# Almost done with this one



## Savage (Apr 16, 2011)

Just got this one sprayed. It is Wenge and Bocote like my last one. Very popular choice. I used a finish called Thunderbird on this one. Seems to have worked as I had hoped. I'll take it out for a few test shots tomorrow. I sure love working with the exotic wood!


----------



## TGRANT (Jan 25, 2011)

Nice project. I like the wood too. Let us know how it shoots.


----------



## firehawkmph (Apr 26, 2008)

Savage,
Those bows you are making look great. What kind of draw weight do you end up with and is that something that you are able to make it what you want it to be as you are building it?
Mike Hawkins


----------



## Savage (Apr 16, 2011)

Thank you. The weight is a combination of limb thickness, width and length. This particular one is 40#. The heaviest one I've done is 68# @ 28".


----------



## BWSmith (Aug 24, 2010)

Very nice!

Am sure you'll get lots of use out of it.BW


----------



## Kenbo (Sep 16, 2008)

wow, that's gorgeous. Congrats on a job well done.
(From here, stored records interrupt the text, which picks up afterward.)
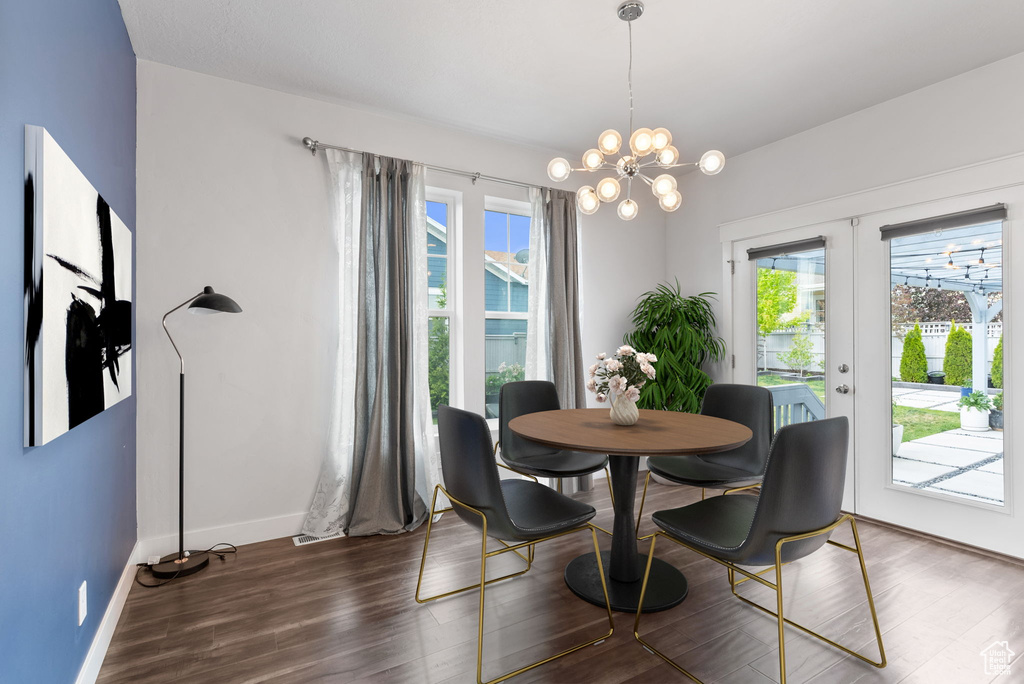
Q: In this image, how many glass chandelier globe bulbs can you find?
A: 13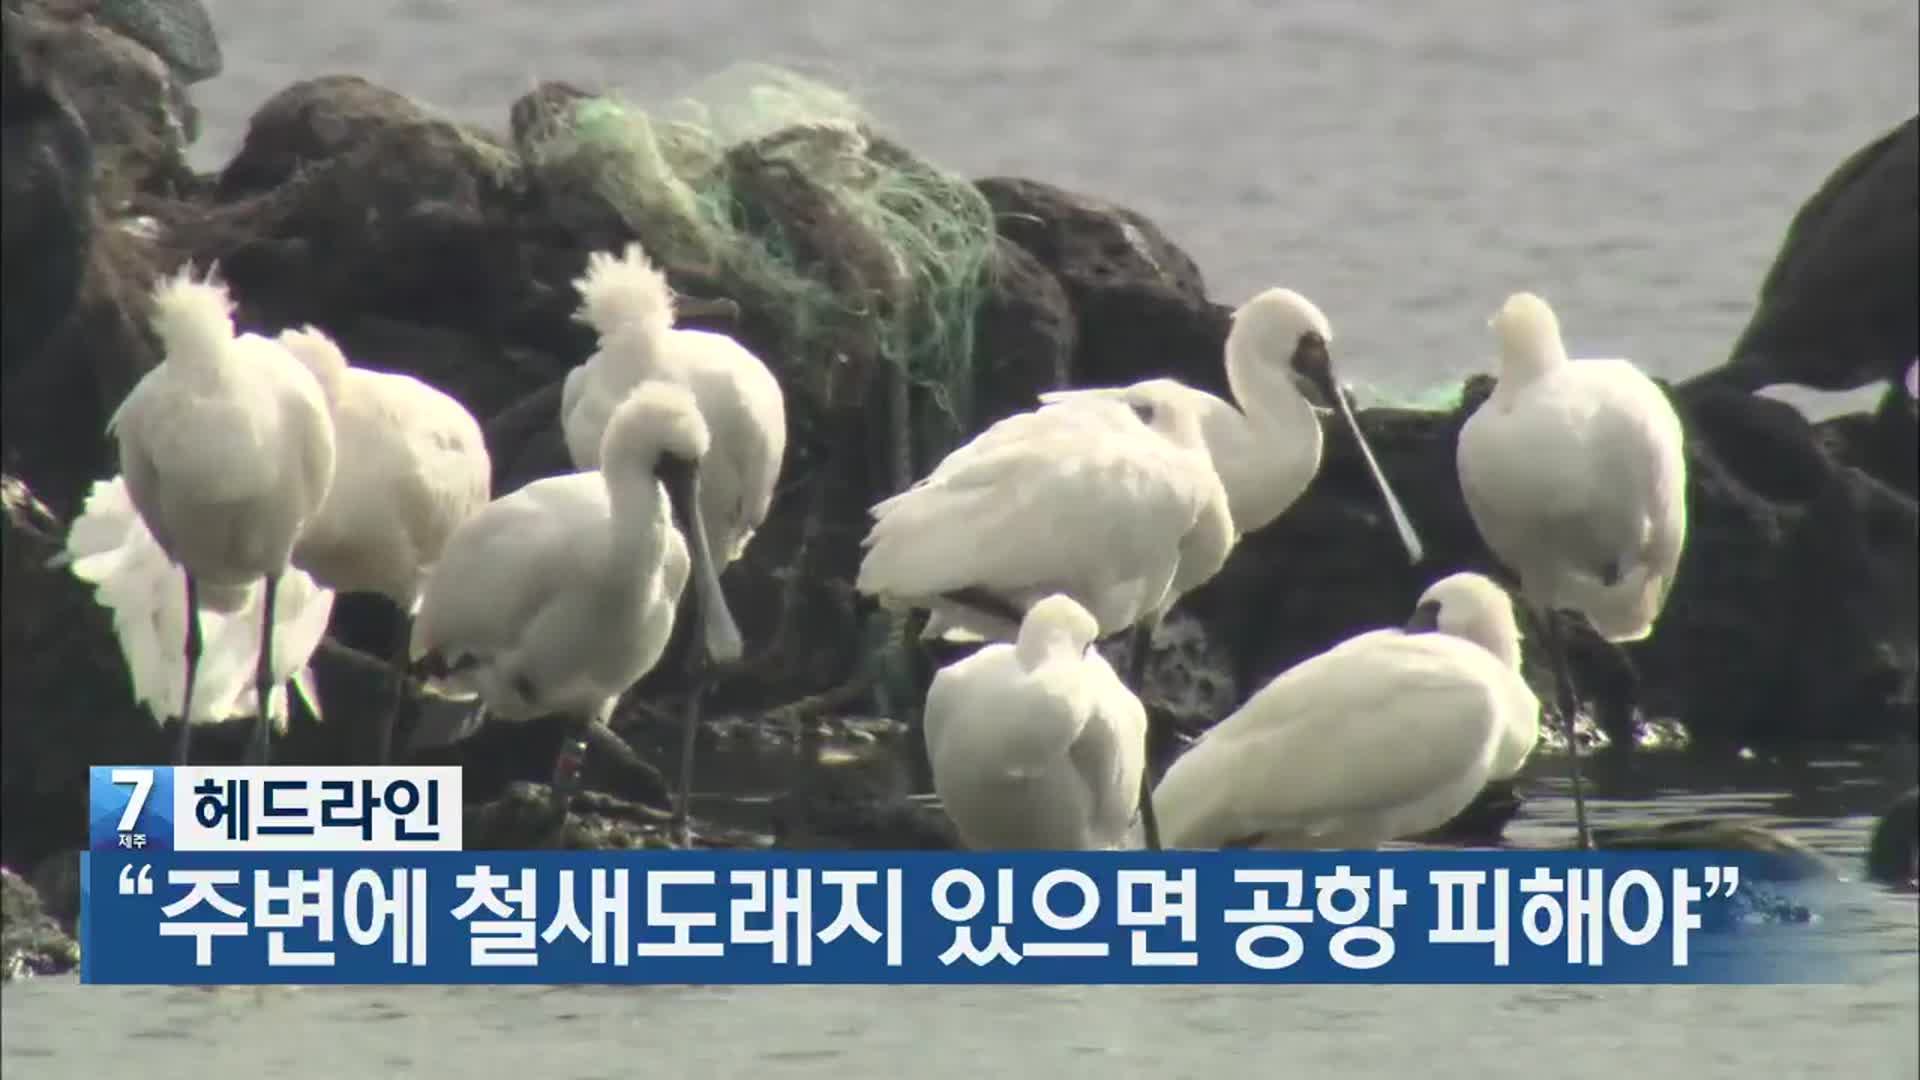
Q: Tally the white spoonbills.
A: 10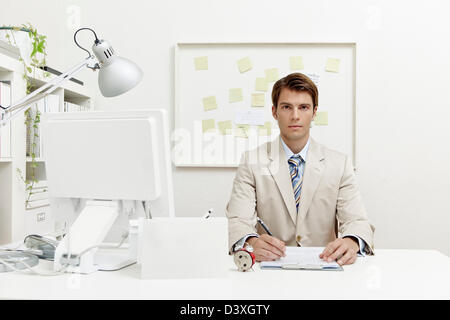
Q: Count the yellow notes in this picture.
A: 14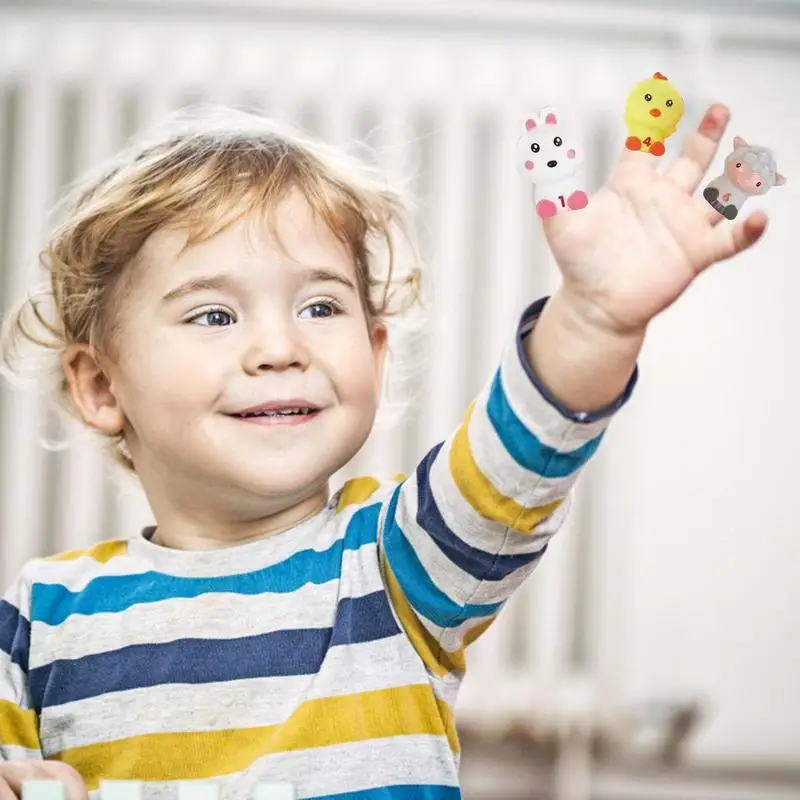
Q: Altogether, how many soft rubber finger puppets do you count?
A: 3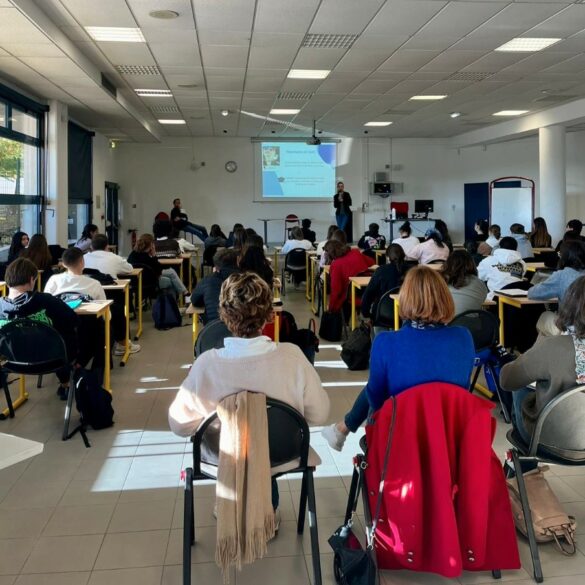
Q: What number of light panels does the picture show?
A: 9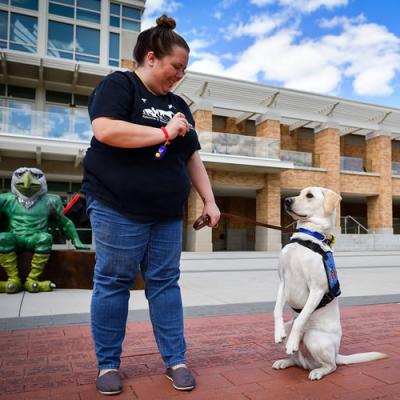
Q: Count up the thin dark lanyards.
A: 0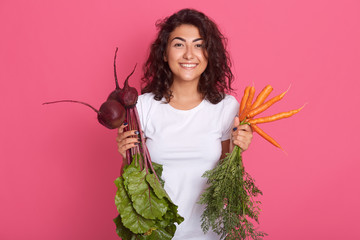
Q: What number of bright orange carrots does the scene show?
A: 6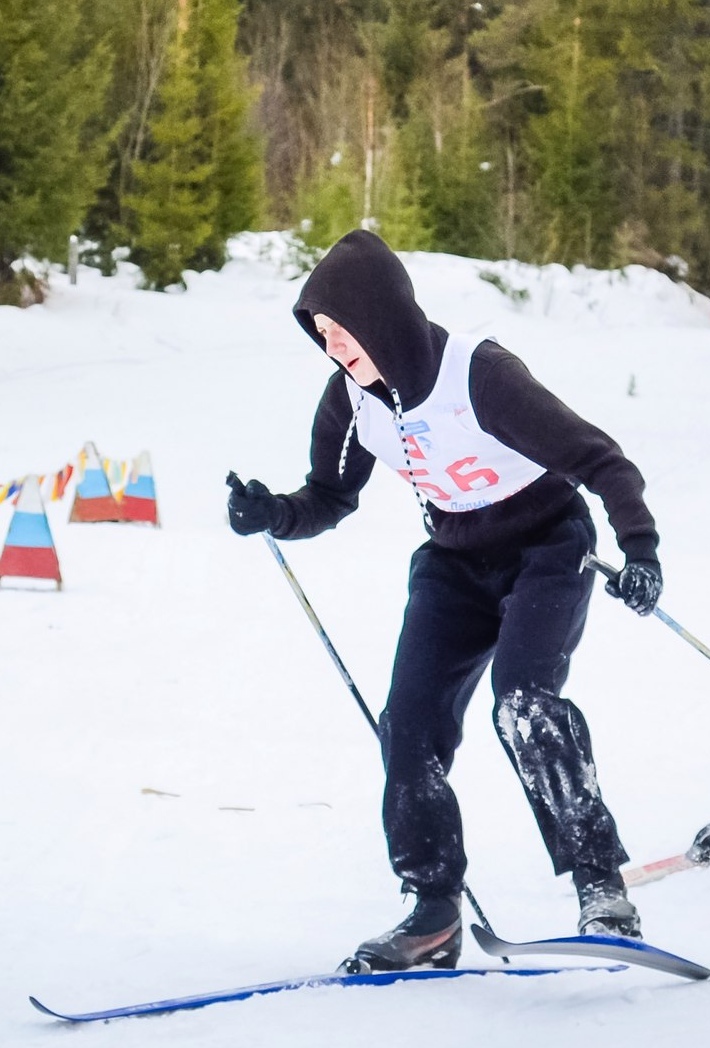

Really nice work.


----------



## txpaulie (Jul 21, 2010)

Beauty!
I love a prettty bow!:thumbsup:

I got a long bow a coupla Christmas' ago...
That is a young man's tool.
(maybe I should phrase that differently...):laughing:

p


----------



## Savage (Apr 16, 2011)

Thanks. I can't wait to start on the next ones. Dang Army training is gonna put me behind 2 weeks.


----------



## Kevin07 (Feb 19, 2009)

Boy that things nice! If i made one id be afraid to draw back for the first time.


----------



## Savage (Apr 16, 2011)

Hahaha, I know what you mean. I've made many and still feel like that. I've only had problems twice and it will sure give you a shock!


----------



## firemedic (Dec 26, 2010)

Savage said:


> Hahaha, I know what you mean. I've made many and still feel like that. I've only had problems twice and it will sure give you a shock!


So what goes into the building of a bow? Fiber/mesh of some sort in the lamination?

~tom


----------



## firemedic (Dec 26, 2010)

Oh, & btw... Looks great! and thanks for your service...

~tom


----------



## Savage (Apr 16, 2011)

Thanks. You use 5 layers in the limbs, 2 wood lams, 2 fiberglass and 1 wooden wedge. The riser is 5 layers as well. The 3 wood pieces have fiberglass between to add strength. Lots of fun but that fiberglass is some nasty stuff!


----------



## Savage (Apr 16, 2011)

Here are a couple finish pics.


----------



## mike1950 (Aug 29, 2010)

Looks great. How did it shoot?


----------



## bbandu (Mar 29, 2011)

I checked out your website and the bows that you are making look outstanding. Great work.


----------



## BWSmith (Aug 24, 2010)

Keep up the good work Savage.Traditional archery is a wonderful,physical and mental relaxation.Theres alot of folks out there with old bows that they could use.We're a full-on pro-shop here and get lots of repairs,new bows ect.ect.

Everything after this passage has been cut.